# [What you need to do]
Produce a verbatim transcription of the entries, with all pictures omitted.

# [Dataset records]
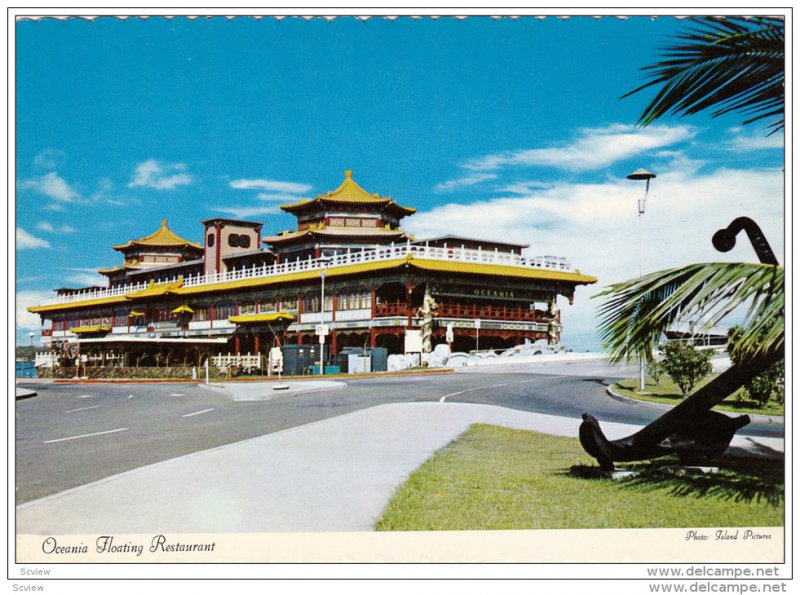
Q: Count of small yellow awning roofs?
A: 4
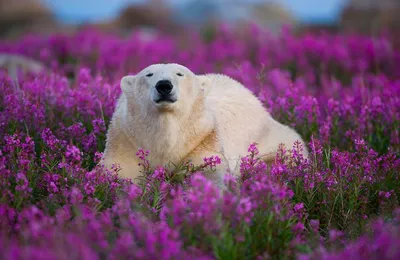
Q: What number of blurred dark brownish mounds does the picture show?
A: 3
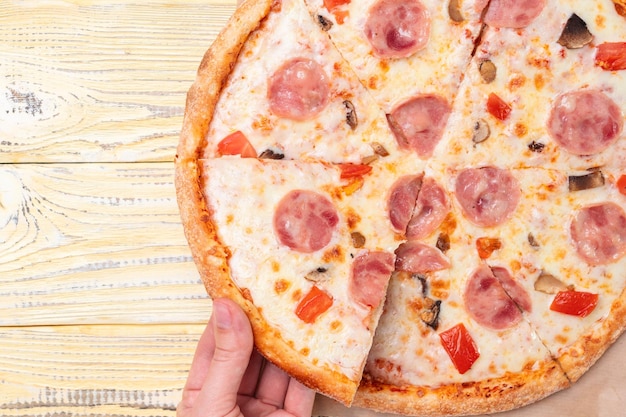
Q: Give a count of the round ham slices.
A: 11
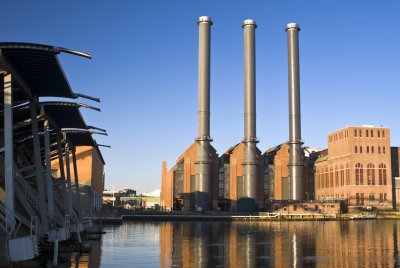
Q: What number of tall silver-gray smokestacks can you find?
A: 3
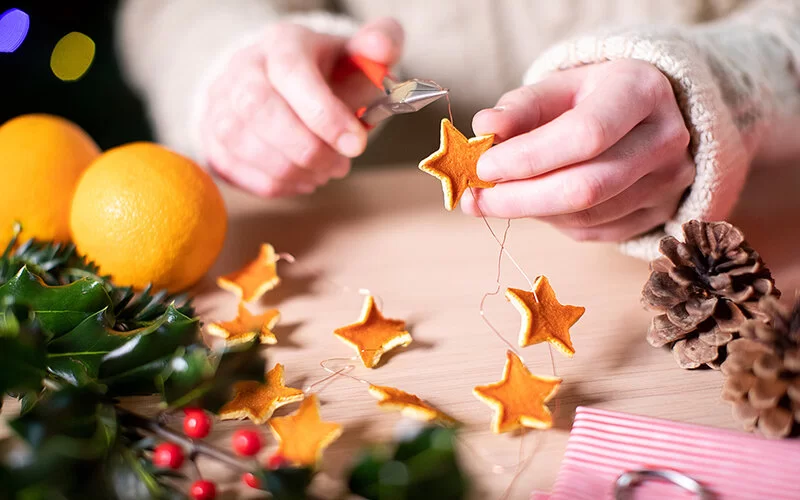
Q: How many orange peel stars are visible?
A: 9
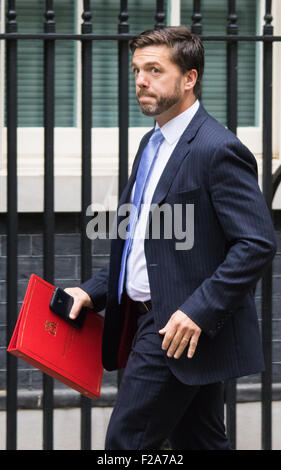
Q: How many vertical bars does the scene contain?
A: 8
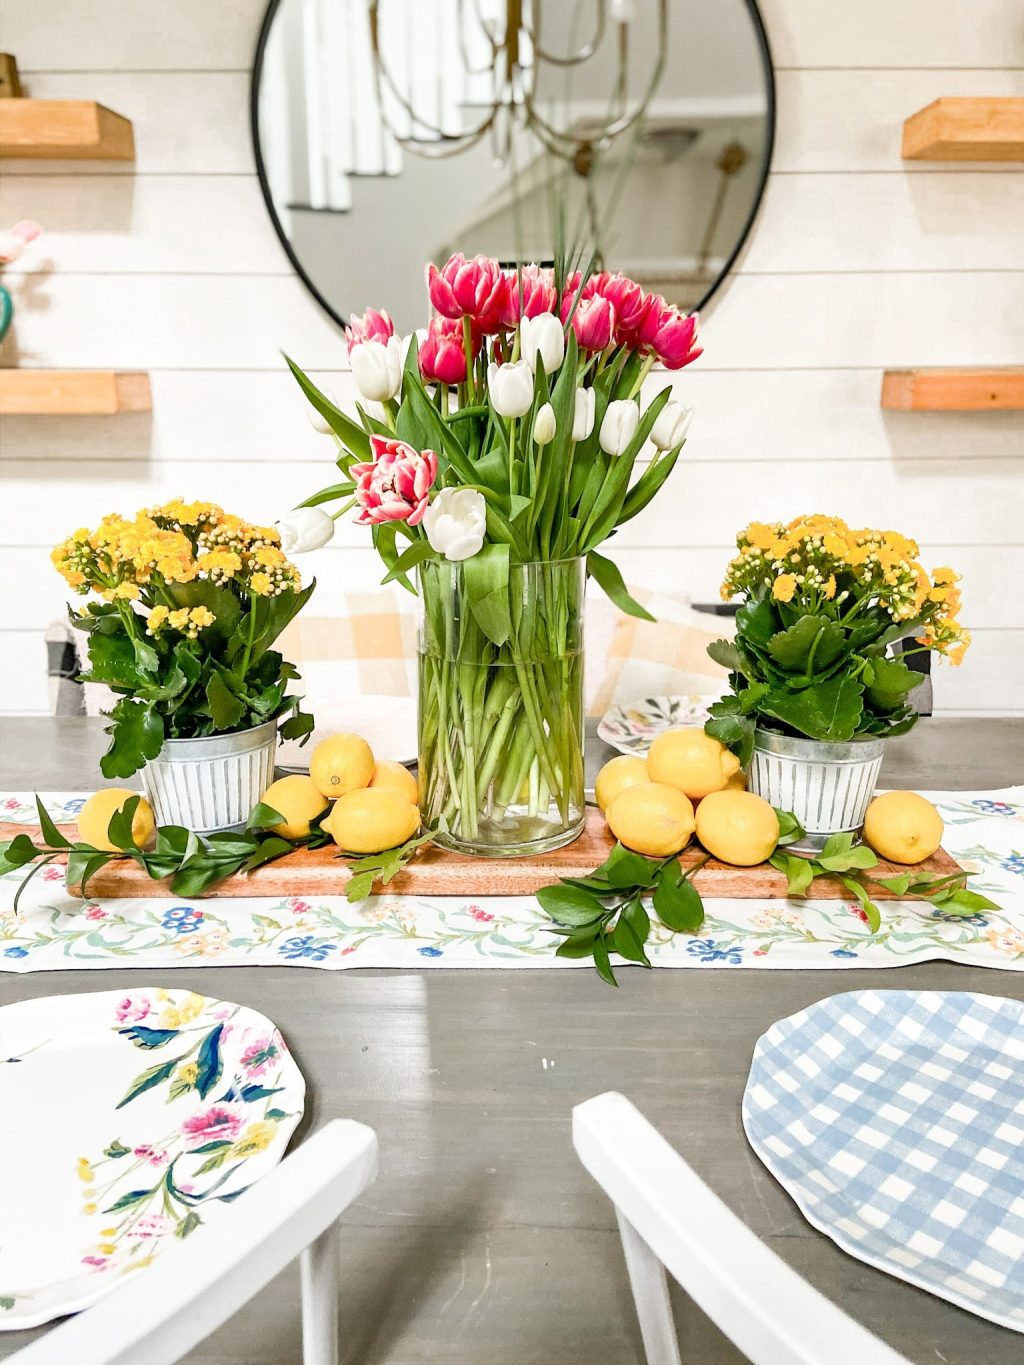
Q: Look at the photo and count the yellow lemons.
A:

# [Result for this exercise]
Q: Count of small yellow awning roofs?
A: 4
Q: What number of blurred dark brownish mounds does the picture show?
A: 3
Q: Give a count of the round ham slices.
A: 11
Q: What number of tall silver-gray smokestacks can you find?
A: 3
Q: How many orange peel stars are visible?
A: 9
Q: How many vertical bars does the scene contain?
A: 8
Q: Look at the photo and count the yellow lemons.
A:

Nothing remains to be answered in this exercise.